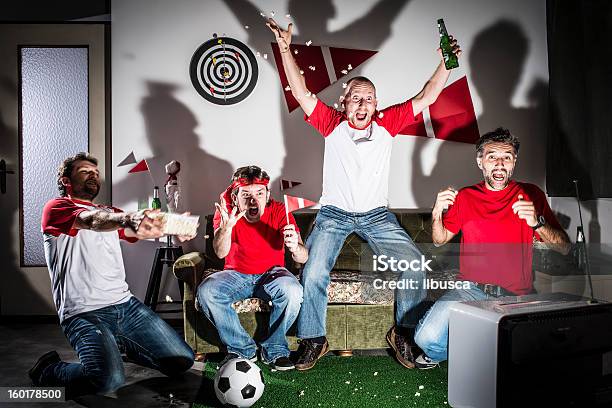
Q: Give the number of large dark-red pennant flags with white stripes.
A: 2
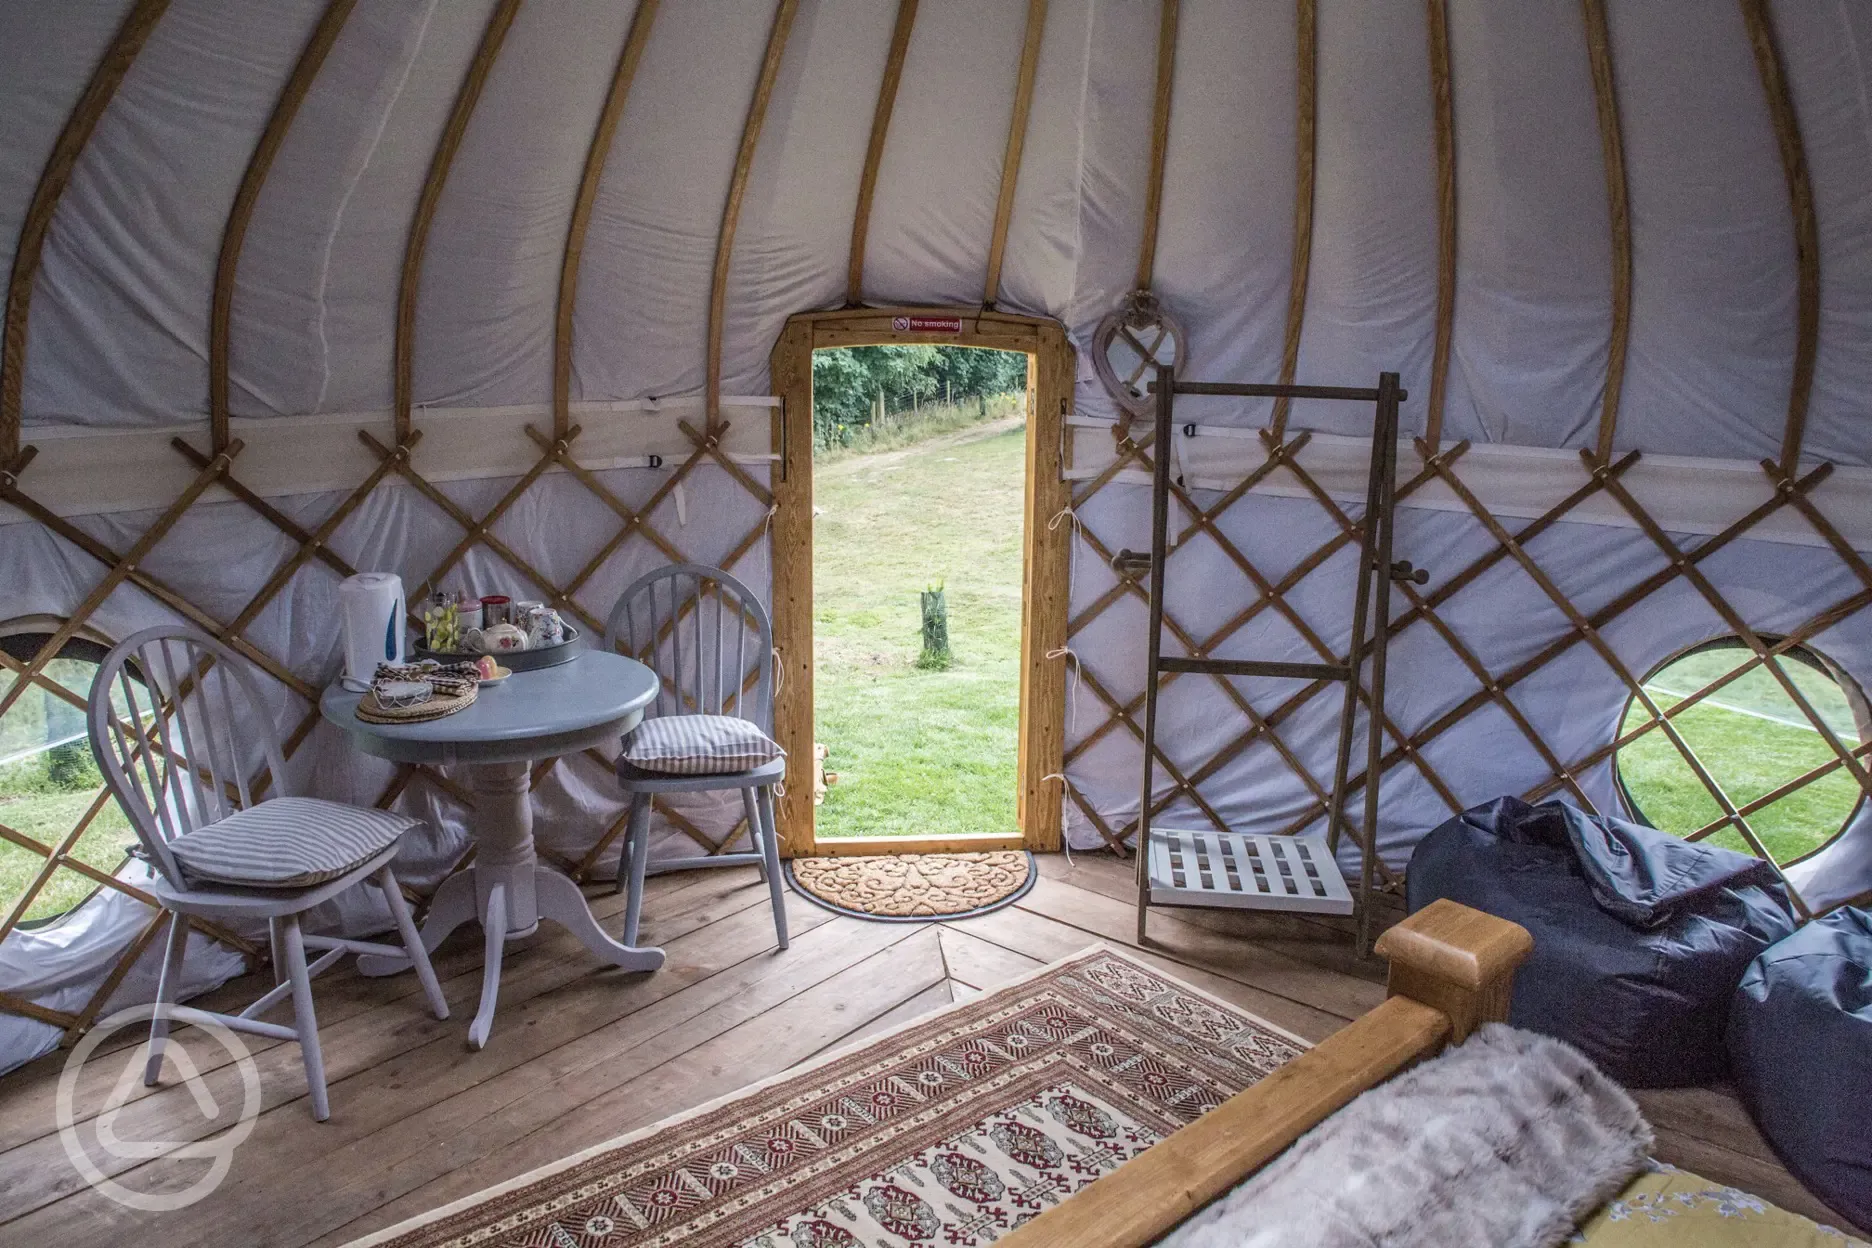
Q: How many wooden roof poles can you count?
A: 12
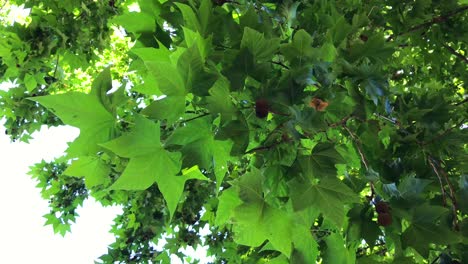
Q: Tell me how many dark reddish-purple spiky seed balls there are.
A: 3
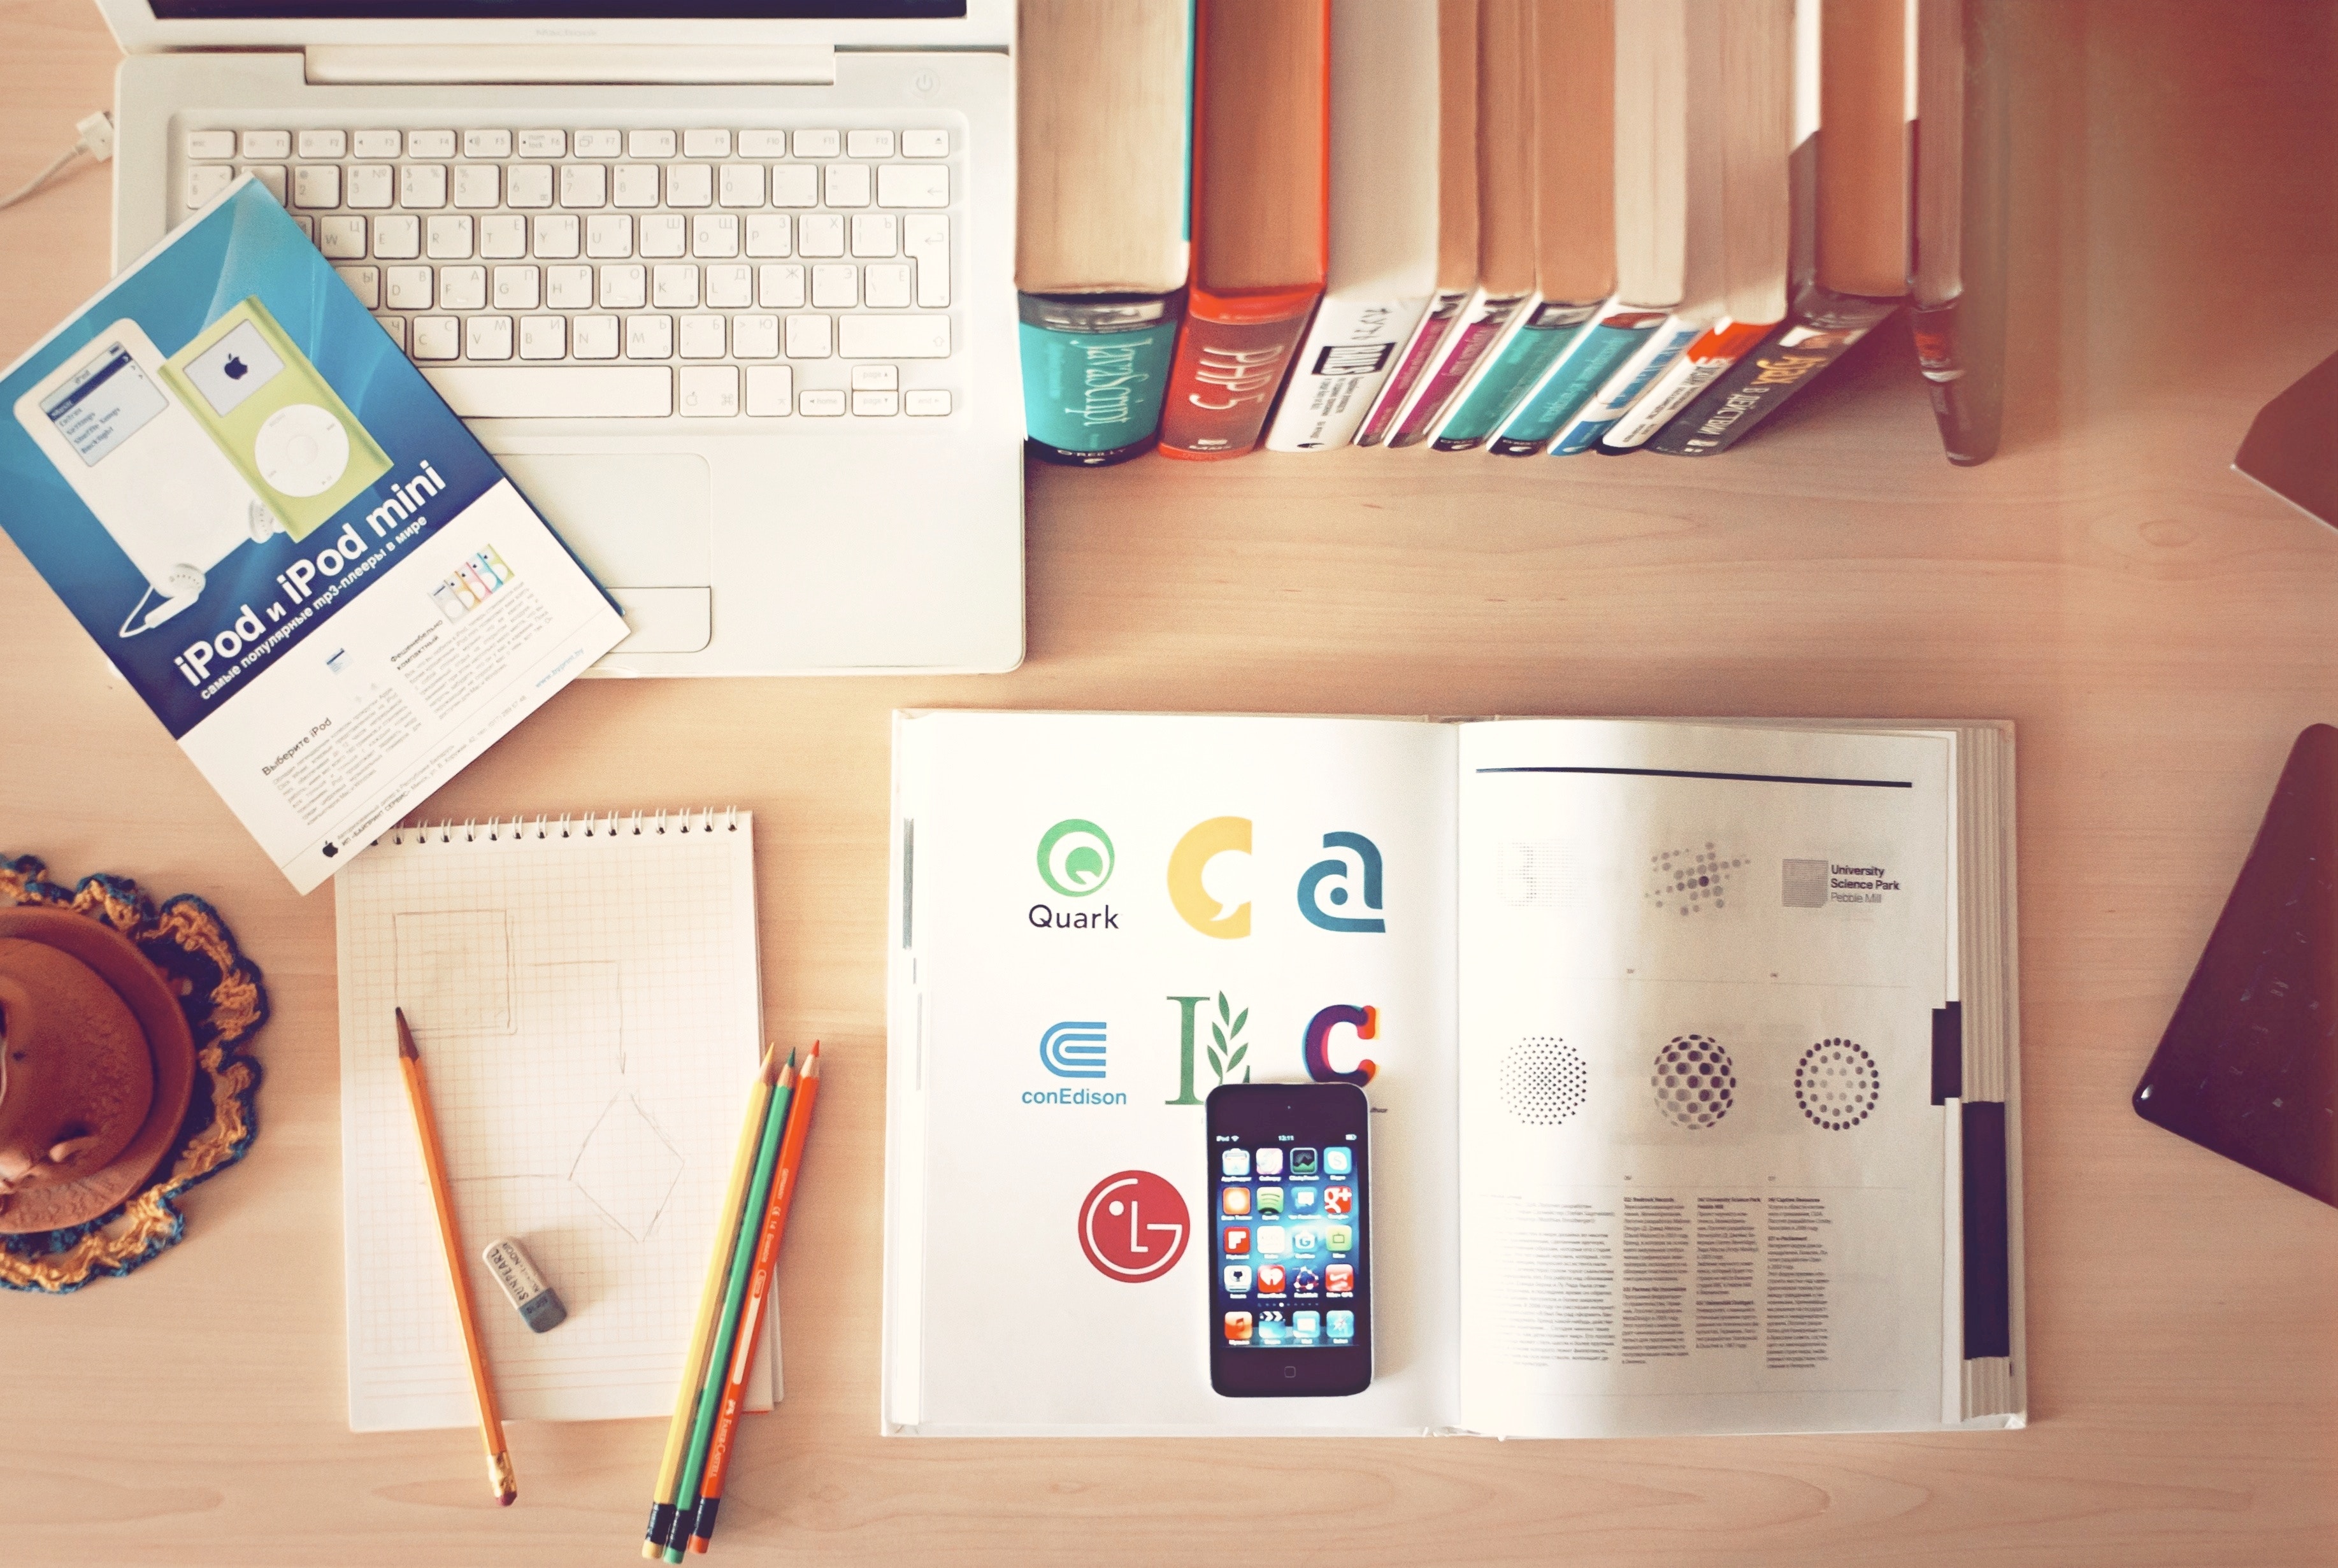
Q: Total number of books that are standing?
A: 11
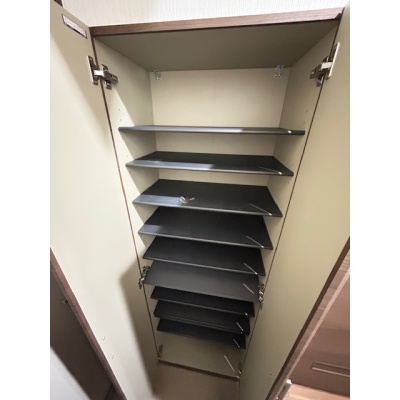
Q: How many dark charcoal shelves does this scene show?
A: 9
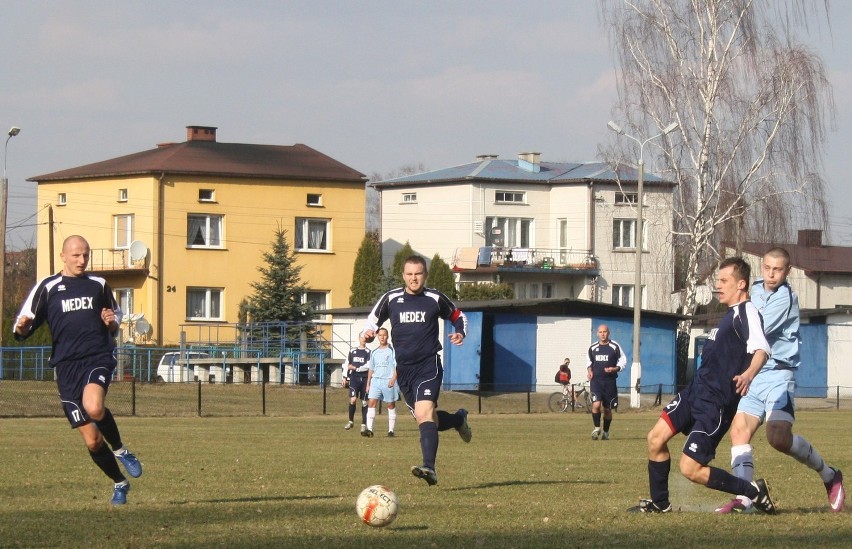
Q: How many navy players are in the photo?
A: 5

....................

## WHAT THE TASK REQUIRES
In the material above, repeat each entry exactly and omit every picture.

## REPLY TO THE TASK
Q: Give the number of large dark-red pennant flags with white stripes.
A: 2
Q: How many wooden roof poles can you count?
A: 12
Q: Tell me how many dark reddish-purple spiky seed balls there are.
A: 3
Q: Total number of books that are standing?
A: 11
Q: How many dark charcoal shelves does this scene show?
A: 9
Q: How many navy players are in the photo?
A: 5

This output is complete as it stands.